Alongside the Pericúes of Baja California, the Fuegians and Patagonians show the strongest evidence of partial descent from the Paleoamerican lineage, a proposed early wave of migration to the Americas derived from an Australo-Melanesian population, as opposed to the main Amerind peopling of the Americas of Siberian (admixed Ancient North Eurasian and Paleo-East Asian) descent. Further credibility is lent to this idea by research suggesting the existence of an ethnically distinct population elsewhere in South America. According to archaeologist Ricardo E. Latcham the sea-faring nomads of Patagonia (Chono, Kawésqar, Yahgan) may be remnants from more widespread indigenous groups that were pushed south by "successive invasions" from more northern nations.

However these previous claims were refuted by multiple genetic and anthropologic studies, such as one study published in Nature in 2018 which concluded that all Native Americans descended from a single founding population which initially split from East Asians c. 36,000 BC, with geneflow between Ancestral Native Americans and Siberians persisting until c. 25,000 BC, before becoming isolated in the Americas at c. 22,000 BC. Northern and Southern Native American subpopulations split from each other at c. 17,500 BC. There is also some evidence for a back-migration from the Americas into Siberia after c. 11,500 BC. Another study published in Nature in 2021, which analysed a large amount of ancient genomes, similarly concluded that all Native Americans descended from the movement of people from Northeast Asia into the Americas. These Ancestral Americans, once south of the continental ice sheets, spread and expanded rapidly, and branched into multiple groups, which later gave rise to the major subgroups of Native American populations.

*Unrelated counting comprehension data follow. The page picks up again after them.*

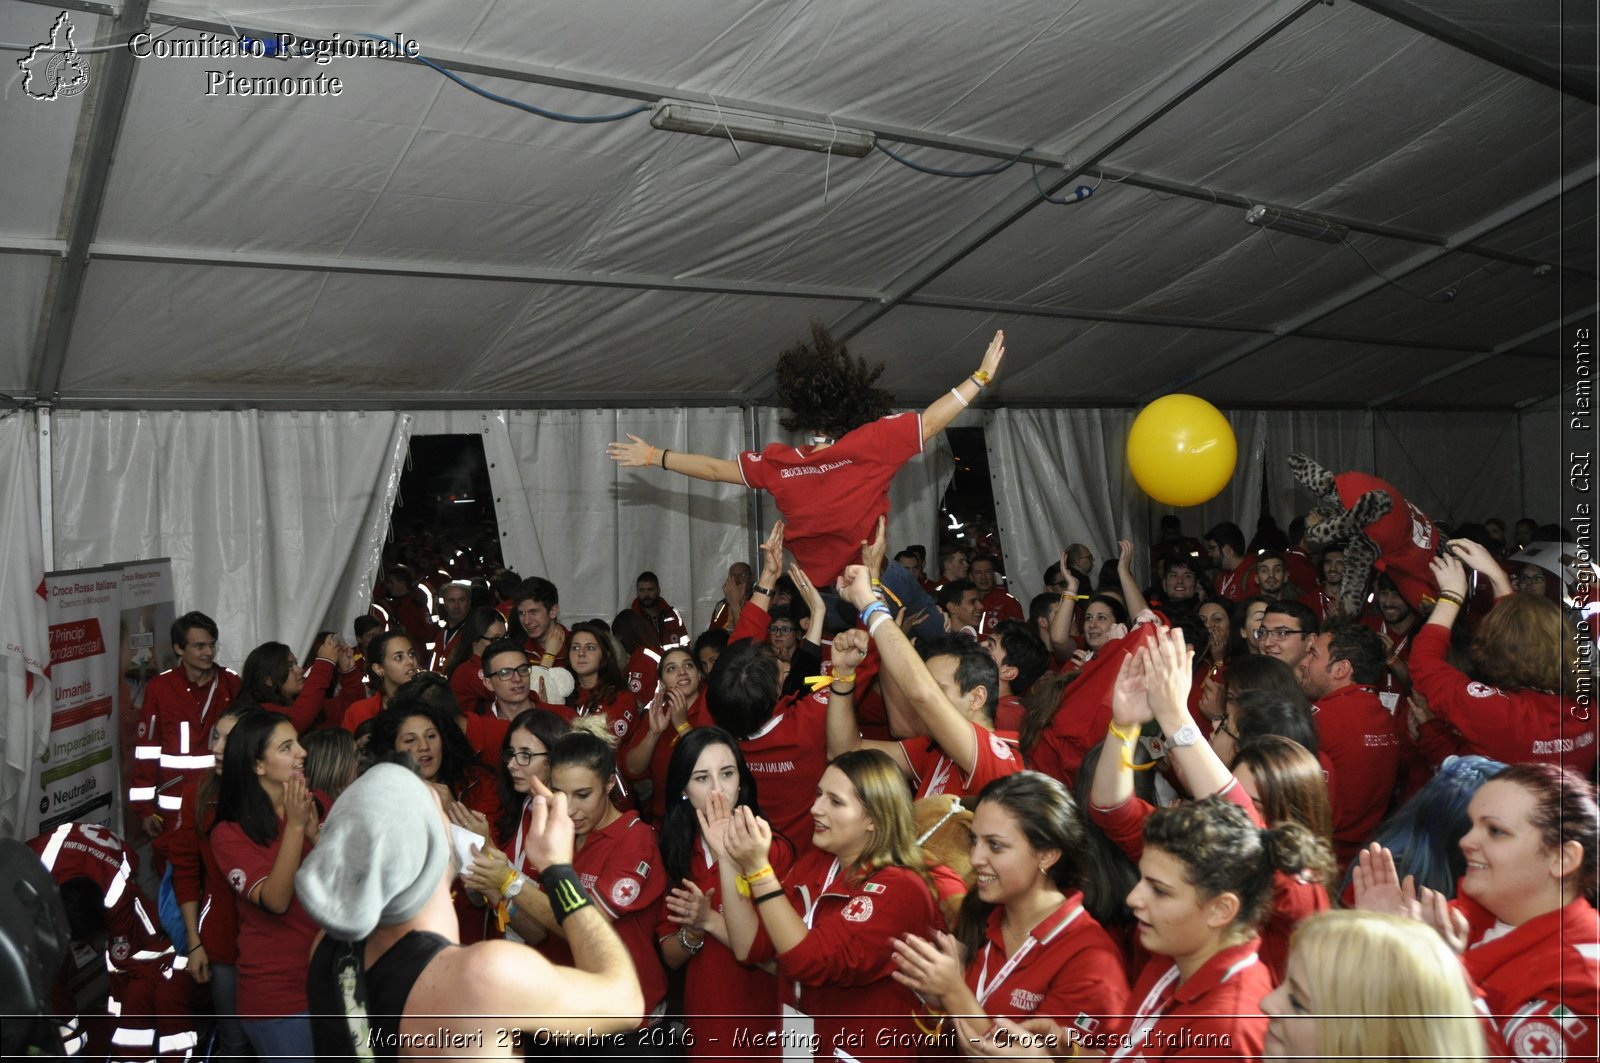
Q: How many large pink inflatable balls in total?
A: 0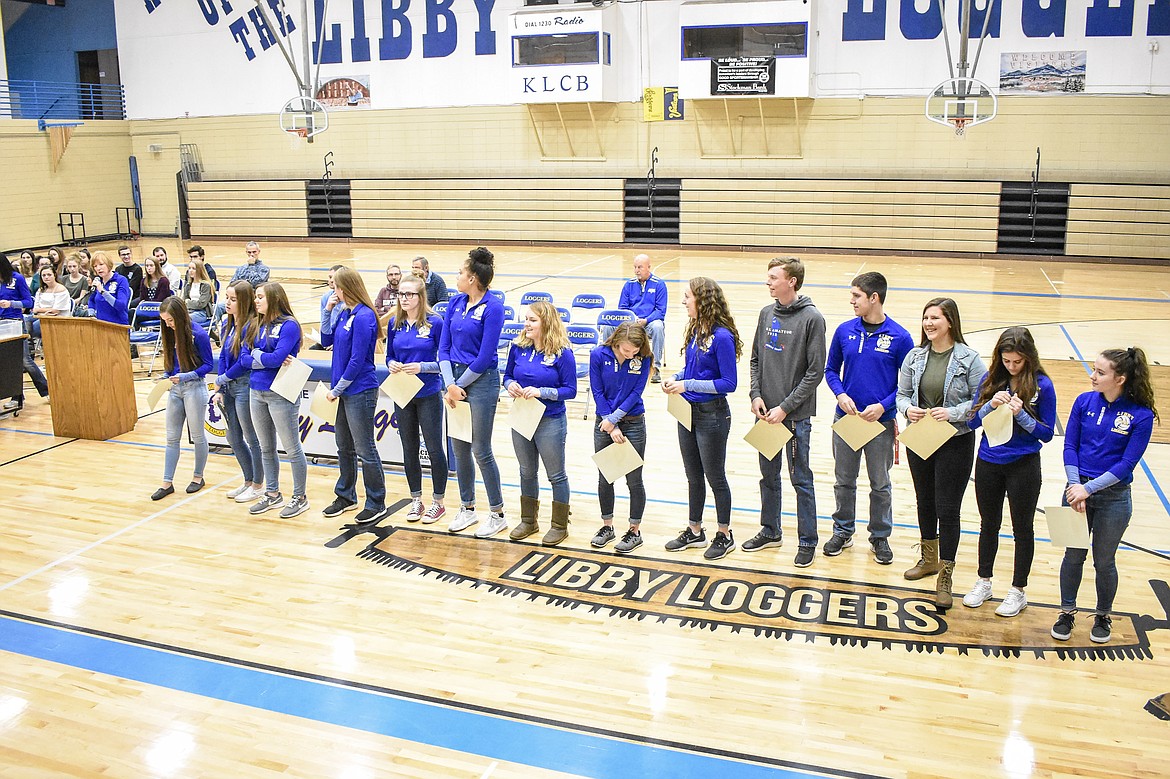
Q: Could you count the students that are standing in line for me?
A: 14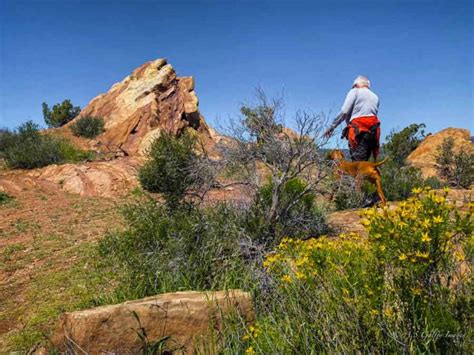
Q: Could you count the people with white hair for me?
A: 1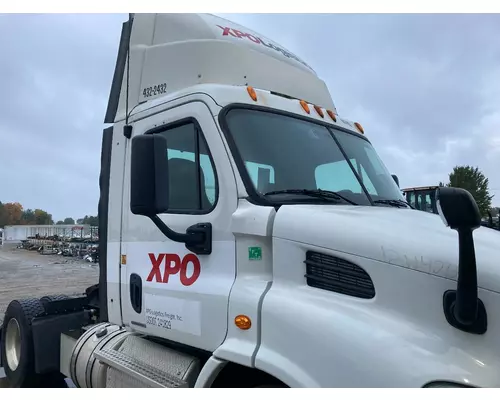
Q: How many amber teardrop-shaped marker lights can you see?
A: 5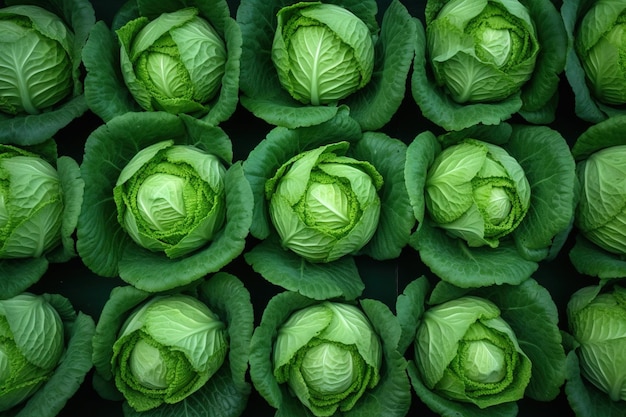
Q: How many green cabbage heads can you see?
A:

The study also dismissed the existence of an hypothetical distinct non-Native American population (suggested to have been related to Indigenous Australians and Papuans), sometimes called "Paleoamerican". The authors explained that these previous claims were based on a misinterpreted genetic echo, which was revealed to represent early East-Eurasian geneflow (close but distinct to the 40,000 BC old Tianyuan lineage) into Aboriginal Australians and Papuans.

When Chileans and Argentines of European descent studied, invaded and settled on the islands in the mid-19th century, they brought with them diseases such as measles and smallpox for which the Fuegians had no immunity. The Fuegian population was devastated by the diseases, and their numbers were reduced from several thousand in the 19th century to hundreds in the 20th century. In 1876 a serious smallpox epidemic decimated the Fuegians. Between 1881 and 1883 the Yahgan population dropped from perhaps 3,000 to only 1,000 due to measles and smallpox.

As early as 1878 Europeans in Punta Arenas seeking additional sheep pastures negotiated to acquire large tracts of land on Isla Grande de Tierra del Fuego from the Chilean government just prior to Argentina's and Chile's sovereignty there.